Şu anda aslında müşterilerimizin fabrikadaki üretimlerinin daha kaliteli şekilde ortaya çıkarabilmeleri için fabrikada bunu üretim makinelerinin analizini online olarak yapabilen yazılımlar geliştiriyoruz. Yazılımlarımız tavsiyeler veriyor fabrikadaki operatörlere ve operatörler fabrikalardaki makinelerin ayarlamalarını bizim tavsiyelerimize uyarak yaptıkları zaman üretim sırasında çok daha az hataya bağlı kayıplar yaşıyorlar. Bunun yanı sıra elektrik sarfiyatı gibi hammadde sarfiyatı gibi giderleri de azaltmak imkanı sunuyoruz.
Ekin Tazegül: Aslında siz bir girizgah yaptınız ama ben yine de sorayım Simularge nasıl bir ihtiyaca yanıt olarak doğdu. Ve Simularge’nin kuruluş hikayesinden biraz bize bahsedebilir misiniz acaba?

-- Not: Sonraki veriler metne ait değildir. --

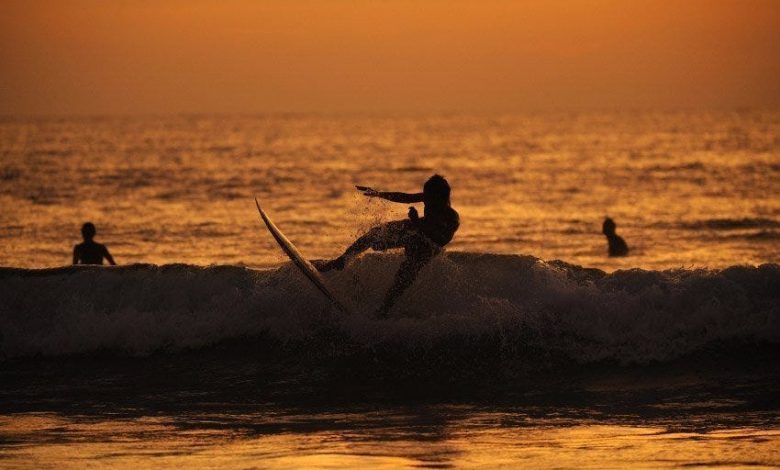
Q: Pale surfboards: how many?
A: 1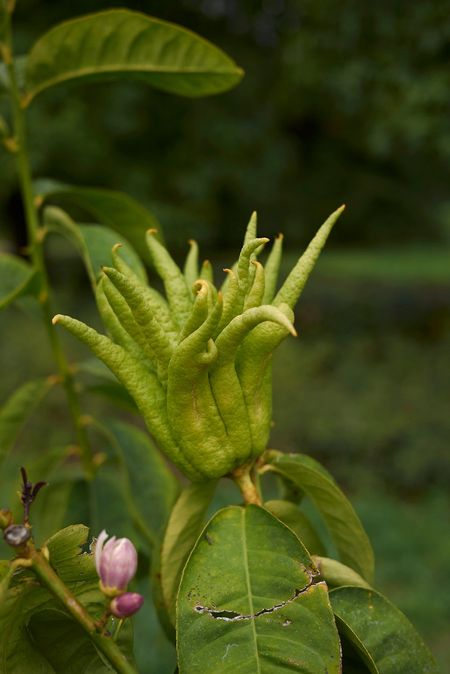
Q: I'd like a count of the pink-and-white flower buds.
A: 2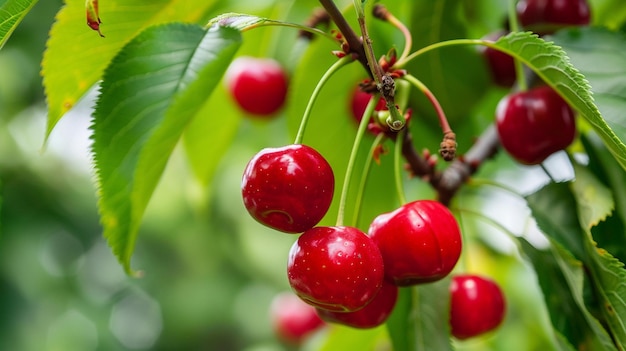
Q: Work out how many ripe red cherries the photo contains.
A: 11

Büryan Turan: Tabii. Aslında biz Simularge’yi 2017 yılında kurduğumuzda daha doğrusu kurma çalışmalarımızı başlatmıştık TUBİTAK 1512 desteğine başvuruyorduk İTÜ çekirdeğe dahil olduk o süreçte. Aynı zamanda Big Bang yarışmasını belki duymuşsunuzdur İTÜ’nün starup yarışmalarından bir tanesi, o sürece de dahil olmuştuk. Bizim aslında başvurduğumuz durumdaki iş modelimizle şu anki iş modelimiz biraz farklı. O zamanki çözümümüz bizim simülasyon yazılımlarının bulut üzerinden verilmesiydi. Hem benim hem ortağımın geçmişteki hem akademik hem endüstriyel tecrübesi sırasında edindiği bazı kabiliyetler var. Akademide özellikle ortağım doktorasını yaparken simülasyon yazılımlarının kendisini geliştiren, sonlu elemanlar yöntemiyle bunu yapan bir kişi benim ortağım, Erhan Turan. Onun yazılımlarını aslında buluta taşıyarak kullandığınız kadar öde ile çok yüksek lisans maliyetlerine katlanmadan müşterilerin bunu rahatlıkla kullanmasını amaçlıyorduk. Kullandığımızda da böyle yapacaktık. Software as a service (SaaS) iş modeli olacaktı. Fakat Türkiye’deki R&D departmanlarına gittiğimiz zaman orada karşılaştığımız durum çok fazla yerleşik yabancı yazılımların olduğu ve yeni inovatif bir Türk yazılımına karşı soru işaretiyle yaklaştıklarıydı. Haliyle bizim iş modelimizi değiştirmemiz gerektiğini fark ettik. Bu nasıl oldu, doğru yeri nasıl bulduk ondan bahsetmek isterim. Örneğin biz bir firmaya gidiyoruz. R&D departmanına yazılımımızı tanıtıyoruz. Çok hani böyle kafalarda soru işareti ile yaklaşıyorlar bunu hissedebiliyoruz. Bizim şöyle de bir problemimiz vardı deyip üretim tarafına çektiler bizi. Bakın işte üretimde kalite sıkıntımız var, bunu da çözebilir misiniz ne yapabilirsiniz? Şimdi ben İTÜ Makinede doktora öğrencisiydim. General Electric’te 5 yıl kadar çalıştım. Ortağım Boğaziçi Makineden lisans, yüksek lisans, doktoralı işte İsviçre’den ETH Zürich’ten postdoclu (Doktora Sonrası Araştırmacı) üstüne bir de GE tecrübesi eklenince Türkiye’deki firmalar daha çok bizim problemimizi çözün siz iyi mühendislersiniz gibi yaklaştılar. O an bizim onlara sunduğumuz çözümlerden çok kendi başka problemlerini anlattılar.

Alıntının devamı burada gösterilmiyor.